Suely captura cada nuance da personagem: os lapsos de memória que surgem como pequenas fissuras no cotidiano, o esforço quase infantil para manter a autonomia, o medo silencioso de perder a si mesma, e, ao mesmo tempo, a dignidade que insiste em permanecer.
Nada é exagerado; tudo é tão humano que, em muitos momentos, parece que acompanhamos alguém muito próximo, alguém real.
A atriz ilumina a tela mesmo nos instantes mais dolorosos. Em Rosa, há fragilidade, sim, mas também há humor, doçura e uma força subterrânea que insiste em resistir ao esquecimento.
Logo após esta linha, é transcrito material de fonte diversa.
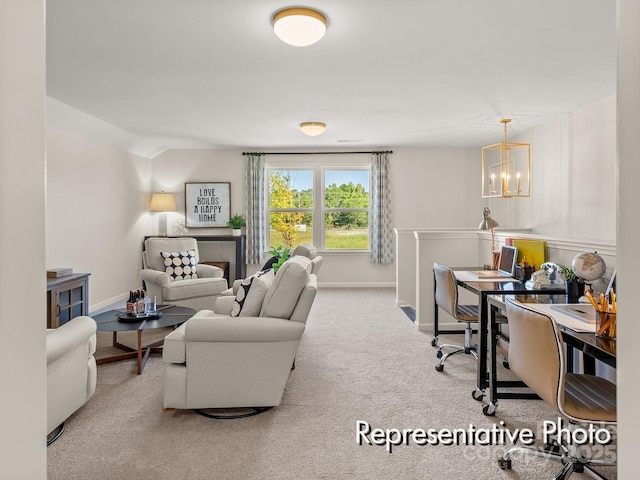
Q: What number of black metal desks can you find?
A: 2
Suely Franco transforma cada olhar perdido, cada hesitação, em uma poderosa lembrança de que o Alzheimer não apaga apenas memórias, como desafia identidades, relações e afetos.
Com essa interpretação, Suely não só engrandece a obra, como também oferece ao público uma representação respeitosa e necessária de uma condição ainda marcada por tabus e incertezas. O mais impressionante é como a veterana transforma Rosa em um espelho para quem assiste. Sua presença em cena nunca pede compaixão fácil; ela nos convida a compreender, a observar os pequenos gestos que revelam o quanto aquela mulher ainda deseja ser dona de si, mesmo quando a memória insiste em se dissolver. A atriz domina esse equilíbrio com maestria: Rosa é vulnerável sem ser vitimizada, é forte sem negar sua dor.
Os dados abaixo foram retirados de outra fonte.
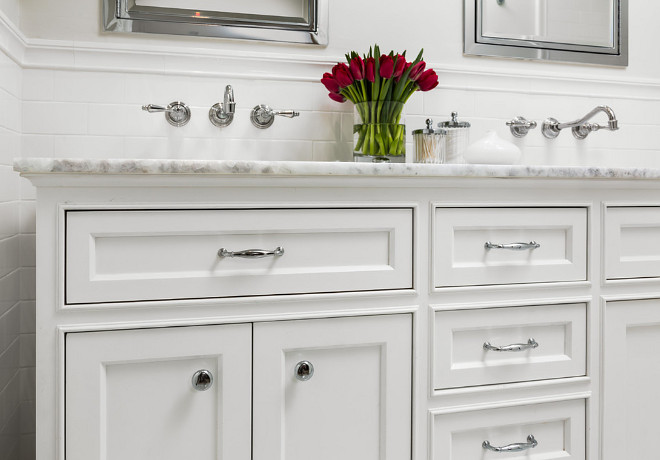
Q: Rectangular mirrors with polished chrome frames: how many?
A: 2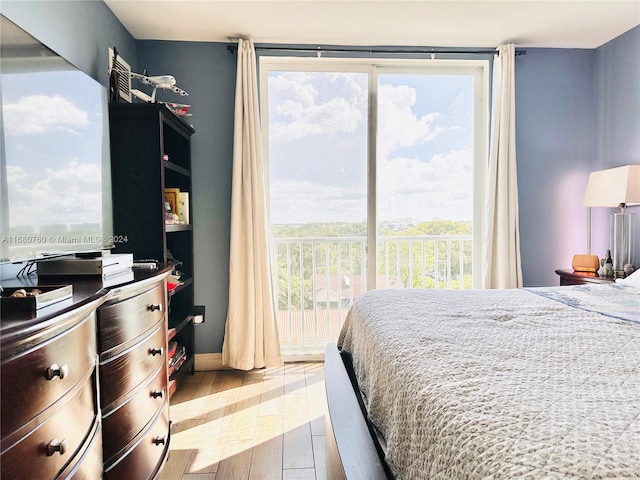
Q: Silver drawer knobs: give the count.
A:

A química de Suely com o restante do elenco também contribui para a potência da narrativa. Cada interação ---- seja um diálogo terno, seja um silêncio incômodo ---- reforça a complexidade das relações que se reconfiguram ao redor da doença. A atriz consegue, em segundos, mudar o tom da cena, alternando entre lucidez e confusão, ternura e inquietação, revelando o impacto devastador, mas também profundamente humano, do Alzheimer.
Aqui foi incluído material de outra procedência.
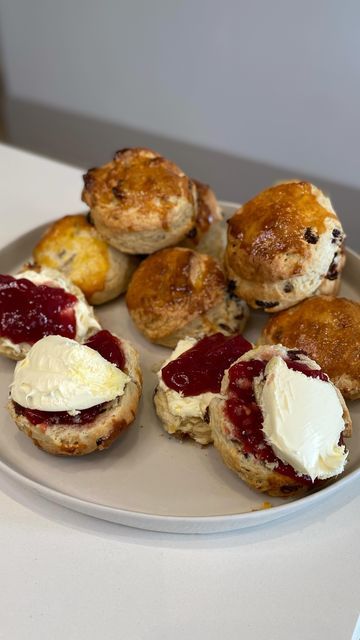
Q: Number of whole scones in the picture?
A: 6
A sua cena mais emblemática da trama foi o momento em que Rosa chora a morte do filho, Abel (Tony Ramos), durante o velório. Aquilo dilacerou o telespectador. Mas foram tantas sequências primorosas que é até injusto fazer uma lista. Ainda assim, é preciso mencionar a hora em que a personagem descobriu que Jaques (Marcello Novaes) foi o assassino do irmão. A avó pediu um instante sozinha para os netos e desabou. Que atriz extraordinária. Após uma longa trajetória na televisão, no cinema e no teatro, é possível afirmar que seu papel na atual novela das sete, escrita por Rosane Svartman e dirigida por Allan Fiterman, entrou para a galeria de um dos melhores de sua carreira.
É raro ver um trabalho tão completo, em que técnica, emoção e ética representativa se encontram de forma tão harmoniosa. Em "Dona de Mim", Suely Franco não apenas interpreta Rosa: ela lhe dá vida, história, dignidade e verdade. É o tipo de atuação que permanece com o espectador muito depois do fim. Um lembrete de que a arte pode, sim, tocar o que há de mais íntimo em nós.